Em setembro de 2015, no evento “The Taste” do LA Times, realizado no Paramount Pictures Studios, Christine Moore, segunda a partir da direita, participou de um painel chamado “Things in a Bowl”, moderado pelo mais recente crítico de restaurantes do The Times, Jonathan Gold, com os chefs Alvin Cailan e Minh Phan, a partir da esquerda.
(Lawrence K. Ho/Los Angeles Times)
“Ele era próximo de muitas meninas da nossa vizinhança”, disse Avery. “Eles a chamavam de Fada Deusa Mãe.”
“E ele marcou todas as crianças que foram para a faculdade”, disse Maddie. “E mandaram pacotinhos florais – camisetas, sacolas, biscoitos, caramelos, marshmallows. Ela sabe o que é ficar sozinha pela primeira vez, então vai ganhar aquela caixinha linda da Fada Madrinha.”
Há um ano, quando o incêndio atingiu Altadena, Moore e seu filho, Colin, atravessaram um cordão policial para voltar para casa com uma mangueira. Eles lutaram contra as chamas e as brasas para salvá-lo e a muitos outros edifícios.
“É muito triste”, disse Colin. “Um lugar na primeira fila para todos os horrores. Isso prejudicou a saúde da mamãe. Ela lutou.”
A casa sobreviveu, mas Moore nunca mais voltou para casa.
Como mulher de negócios, mãe solteira e pessoa muito sensível, Moore conseguiu isso através de sua bondade amorosa.
Avery disse: “Mamãe era uma pessoa muito pública, mas pudemos vê-la a portas fechadas: a mulher gentil, amorosa, generosa e brilhante que ela sempre foi e sempre será”.
“Nós a conhecemos como nossa mãe, nossa melhor amiga, nosso refúgio, nossa pessoa”, disse Maddie.
“A paternidade solteira pode acontecer de qualquer maneira”, disse Avery. “Mas ele dobrou, nunca olhou para trás, nos mandou para uma escola incrível e nunca reclamou. Não foi um caminho fácil, ele simplesmente fez isso, ele fez isso com graça e graça e ele realmente nos amou.
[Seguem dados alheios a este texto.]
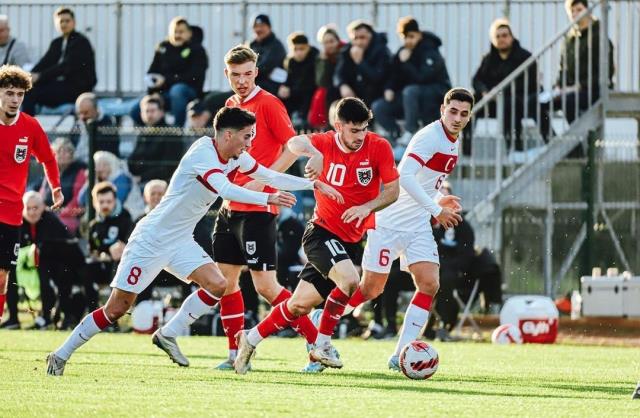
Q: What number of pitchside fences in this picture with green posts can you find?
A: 1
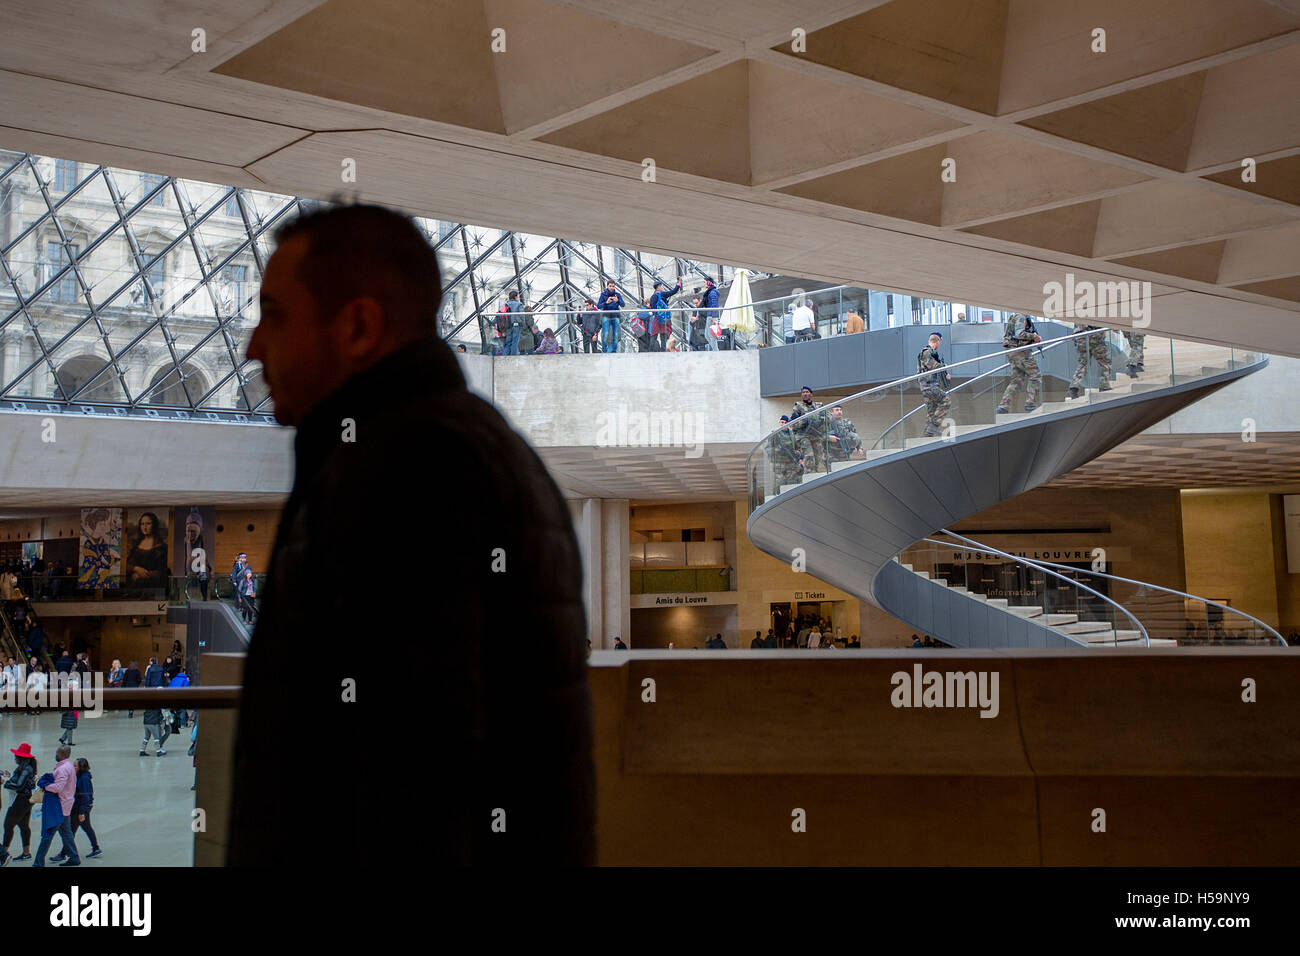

Duas noites após a morte de Moore, seus amigos e filhos sentaram-se à mesa e conversaram. Disseram que a mãe e amiga dela era a pessoa para quem você sempre ligava, que dava os melhores conselhos, que você queria ao seu lado – e ela sempre estava ao seu lado. Todos lá diziam que Christine era sua melhor amiga.
Colin disse: “Cada vez que ele entrava na sala, ele sentia aquela faísca.
E seus abraços eram famosos. “Ele abraça você e em pouco tempo”, diz Bates, “você está falando sobre um assunto realmente profundo”.
Quando a filha de Moore, Avery, ouviu isso, ela riu e disse: “Não é muito elegante: sem conversa fiada, sempre direto ao ponto!
“Minha mãe realmente não desistiu de si mesma”, continuou Avery. “Não importa a situação, ela confiou em seu instinto e em sua mente… sinto que ser criada pelo poder da natureza é o maior presente de nossas vidas.”